This goes so much against everything we've ever done. Now, we’ve had some on the other side say, ‘Well, they're trying to give rights to terrorists.’ No, we’re just saying that the United States will follow the rules it has before and will protect rights of people. We’re not giving any new rights. We’re just saying that if, for example, if you picked up the wrong person, you at least have a chance to get somebody independent to make that judgment.

AMY GOODMAN: Senator Leahy, on this issue of habeas corpus, I want to play a clip from yesterday’s Senate debate and have you respond. This is Republican Senator Jeff Sessions of Alabama.

SEN. JEFF SESSIONS: It was never, ever, ever, ever intended or imagined that during the War of 1812, that it British soldiers were captured burning of the Capitol of the United States, as they did, that they would have been given habeas corpus rights.
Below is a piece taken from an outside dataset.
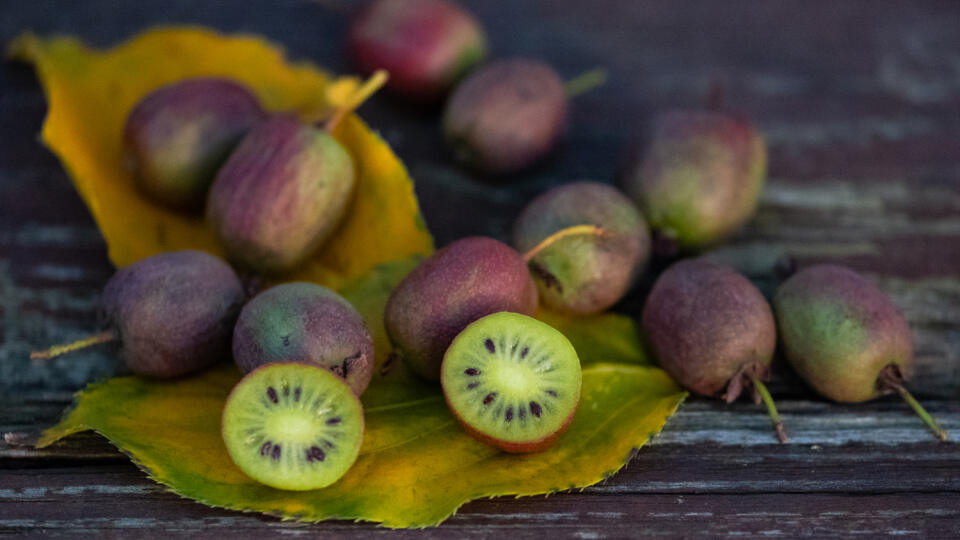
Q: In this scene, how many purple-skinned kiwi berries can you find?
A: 11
It was never thought to be. habeas corpus was applied to citizens, really, at that time, and I believe that that’s so plain as to be without dispute.

AMY GOODMAN: Republican Senator Jeff Sessions. Senator Leahy, your response.
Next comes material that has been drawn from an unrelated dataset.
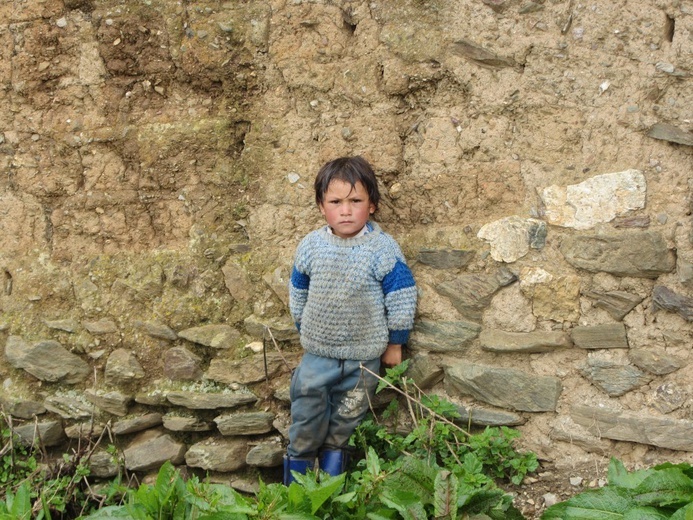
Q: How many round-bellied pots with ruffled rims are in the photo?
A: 0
SEN. PATRICK LEAHY: Well, I wish it was as plain as he says. Of course, in the Hamdan decision, the U.S. Supreme Court has made it very clear that it is available in somebody captured. In a case like what he was talking about, if somebody had been captured there and held in prison, and they said, “You have the wrong person,” they could at least raise it. And you also have, of course, under the Constitution, that habeas can be suspended if there is an invasion, if there is an insurrection. We have neither case here. Even the most conservative Republican legal thinkers have said this is not a case to suspend habeas corpus.

You know, they can set up all the straw men they want, but the fact is this allows the Bush administration to act totally arbitrarily with no court or anybody else to raise any questions about it. It allows them to cover up any mistakes they make. And this goes beyond just marking everything “secret,” as they do now. Every mistake they make, they just mark it “secret.” But this is even worse. This means somebody could be locked up for five years, ten years, fifteen years, twenty years. They have the wrong person, and they have no rights to be able to say, “Hey guys, you’ve got the wrong person.” It goes against everything that we’ve done as Americans.

You know, when things like this were done during the Cold War in some of the Iron Curtain countries, I remember all the speeches on the Senate floor, Democrats and Republicans alike saying, “How horrible this is! Thank God we don’t do things like this in America.” I wish they’d go back and listen to some of their speeches at that time.

AMY GOODMAN: Senator Leahy, this was not a close vote: 65 to 34. The twelve Democrats who joined with the Republicans, except for Senator Chafee of Rhode Island, the twelve Democrats are Tom Carper of Delaware, Tim Johnson of South Dakota, Mary Landrieu of Louisiana, Frank Lautenberg of New Jersey, as well as Senator Menendez of New Jersey, Bill Nelson of Florida, Ben Nelson of Nebraska, Senator Pryor of Arkansas, Jay Rockefeller of West Virginia, Ken Salazar of Colorado, Debbie Stabenow of Michigan and Joseph Lieberman of Connecticut. They joined with the Republicans. You are working very hard to get a Democratic majority in the Senate in these next elections and in Congress overall. What difference would it make?

SEN. PATRICK LEAHY: In their defense, all but one of them voted with me when we moved to strike the habeas provisions out. That was the Specter-Leahy amendment, and we had, I think it was, 51-48, I think, was the final vote on that. All but one of the Democrats joined with me on that. If we had gotten three or four more Republicans, we would have at least struck out the habeas provision. There are -- you know, I --

AMY GOODMAN: But they voted for this bill without that, with the habeas provision being stripped out.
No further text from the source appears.